Department of Surgery, The University of Texas Medical Branch, Galveston, TX, USA.
The University of California, San Francisco-East Bay, Oakland, CA, USA.
Health Expect. 2017 Dec;20(6):1248-1253. doi: 10.1111/hex.12564. Epub 2017 May 2.
Engaging patients in shared decision making involves patient knowledge of treatment options and physician elicitation of patient preferences.

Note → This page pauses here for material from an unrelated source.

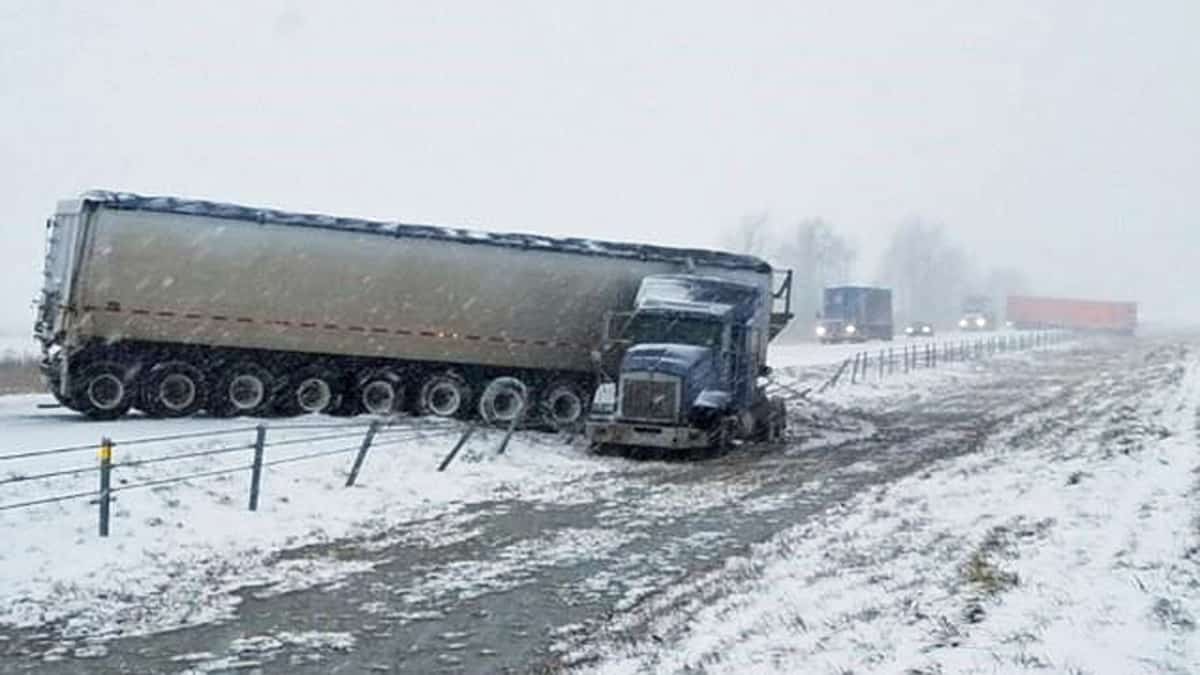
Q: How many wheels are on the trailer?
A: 8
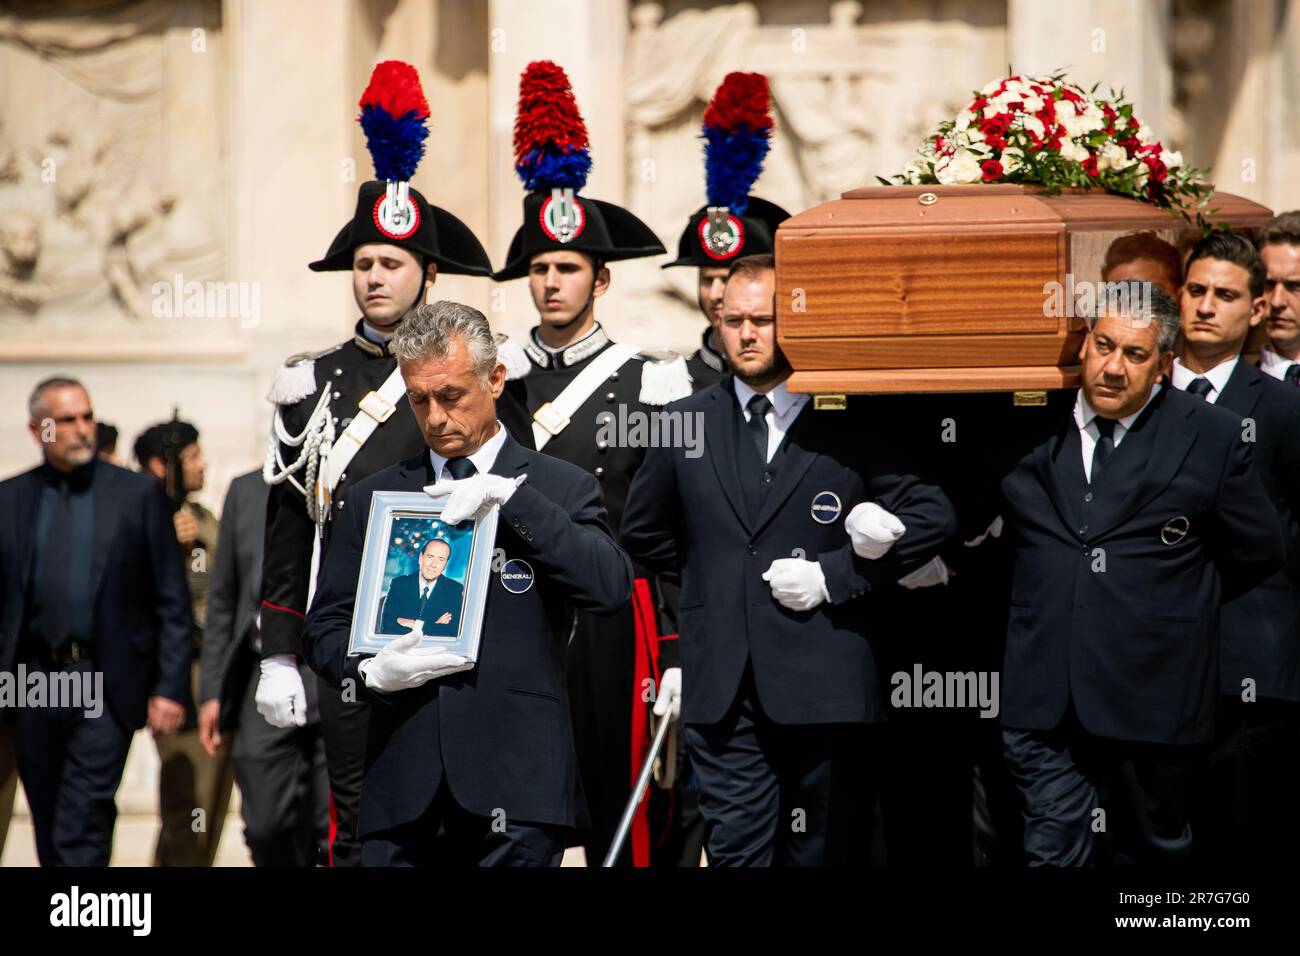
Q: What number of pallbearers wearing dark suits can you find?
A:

Our aim was to explore patient and physician perceptions of shared decision making in clinical encounters for cancer care.
Patients and physicians were asked open-ended questions regarding their perceptions of shared decision making throughout their cancer care. Transcripts of interviews were coded and analysed for shared decision-making themes.
At an academic medical centre, 20 cancer patients with a range of cancer diagnoses, stages of cancer and time from diagnosis, and eight physicians involved in cancer care were individually interviewed.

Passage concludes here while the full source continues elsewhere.